Daniel Pipes writes in Front Page:
Homaidan Ali Al-Turki, 36, and his wife, Sarah Khonaizan, 35, appear to be a model immigrant couple. Having arrived in the United States in 2000, they live with their four children in an upscale Denver suburb. Al-Turki is a graduate student in linguistics at the University of Colorado, specializing in Arabic intonation and focus prosody. He donates money to the Linguistic Society of America and is CEO of Al-Basheer Publications and Translations, a bookstore specializing in titles about Islam.Last week, however, the FBI accused the couple of enslaving an Indonesian woman in her early 20s. For four years, reads the indictment, they created “a climate of fear and intimidation through rape and other means.” The slave woman cooked, cleaned, took care of children, and more for little or no pay, fearing that if she did not obey, “she would suffer serious harm.”

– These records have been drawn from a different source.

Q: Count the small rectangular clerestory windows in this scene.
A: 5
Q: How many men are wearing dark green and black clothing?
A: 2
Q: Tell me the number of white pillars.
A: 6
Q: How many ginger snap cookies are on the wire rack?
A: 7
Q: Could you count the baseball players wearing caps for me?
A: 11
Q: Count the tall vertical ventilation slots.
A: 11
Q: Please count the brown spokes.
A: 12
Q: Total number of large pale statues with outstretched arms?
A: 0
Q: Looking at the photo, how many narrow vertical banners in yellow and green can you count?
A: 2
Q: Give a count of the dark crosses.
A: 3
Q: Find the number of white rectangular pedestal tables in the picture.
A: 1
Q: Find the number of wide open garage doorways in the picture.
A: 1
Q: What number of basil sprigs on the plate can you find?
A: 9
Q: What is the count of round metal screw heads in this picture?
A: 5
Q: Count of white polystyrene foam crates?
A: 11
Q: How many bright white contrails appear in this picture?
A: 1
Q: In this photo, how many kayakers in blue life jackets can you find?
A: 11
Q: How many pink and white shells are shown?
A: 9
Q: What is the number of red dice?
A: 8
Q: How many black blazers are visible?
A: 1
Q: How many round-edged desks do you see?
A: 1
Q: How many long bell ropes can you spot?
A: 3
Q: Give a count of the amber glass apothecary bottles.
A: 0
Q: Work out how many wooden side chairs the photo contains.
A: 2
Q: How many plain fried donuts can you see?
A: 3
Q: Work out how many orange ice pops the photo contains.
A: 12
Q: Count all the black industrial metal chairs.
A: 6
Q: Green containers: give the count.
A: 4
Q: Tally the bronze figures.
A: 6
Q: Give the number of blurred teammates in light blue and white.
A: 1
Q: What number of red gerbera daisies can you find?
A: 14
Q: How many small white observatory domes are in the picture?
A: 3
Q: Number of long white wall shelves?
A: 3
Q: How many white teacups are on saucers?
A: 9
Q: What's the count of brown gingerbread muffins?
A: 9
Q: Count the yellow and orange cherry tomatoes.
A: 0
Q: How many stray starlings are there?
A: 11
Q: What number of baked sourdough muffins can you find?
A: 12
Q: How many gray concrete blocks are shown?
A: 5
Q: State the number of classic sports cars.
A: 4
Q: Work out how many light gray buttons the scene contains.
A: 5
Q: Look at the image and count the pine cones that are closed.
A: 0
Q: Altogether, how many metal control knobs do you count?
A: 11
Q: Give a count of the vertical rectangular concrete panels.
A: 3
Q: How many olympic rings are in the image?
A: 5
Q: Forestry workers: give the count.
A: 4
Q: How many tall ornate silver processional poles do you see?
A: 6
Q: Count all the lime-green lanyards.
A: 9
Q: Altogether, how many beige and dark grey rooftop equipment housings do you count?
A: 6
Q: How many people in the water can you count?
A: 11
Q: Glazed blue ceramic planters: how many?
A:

The two Saudis face charges of forced labor, aggravated sexual abuse, document servitude, and harboring an alien. If found guilty, they could spend their remaining lives in prison. The government also wants to seize the couple’s Al-Basheer bank account to pay their former slave $92,700 in back wages.
It’s a shocking instance, especially for a graduate student and religious bookstore owner – but not a particularly rare one. Here are other examples of enslavement, all involving Saudi royals or diplomats living in the United States.
In 1982, a Miami judge issued a warrant to search Prince Turki Bin Abdul Aziz’s 24th-floor penthouse to determine if he was holding Nadia Lutefi Mustafa, an Egyptian woman, against her will. Turki and his French bodyguards prevented a search from taking place, then won retroactive diplomatic immunity to forestall any legal unpleasantness.
In 1988, the Saudi defense attaché in Washington, Col. Abdulrahman S. Al-Banyan, employed a Thai domestic, Mariam Roungprach, until she escaped his house by crawling out a window. She later told how she had been imprisoned there, did not get enough food, and was not paid. Interestingly, her work contract specified that she could not leave the house or make telephone calls without her employer’s permission.
In 1991, Prince Saad Bin Abdul-Aziz Al Saud and his wife, Princess Noora, lived on two floors of the Ritz-Carlton Houston. Two of their servants, Josephine Alicog of the Philippines and Sriyani Marian Fernando of Sri Lanka, filed a suit against the prince, alleging they were for five months held against their will, “by means of unlawful threats, intimidation and physical force,” they were only partially paid, denied medical treatment, and suffered mental and physical abuse.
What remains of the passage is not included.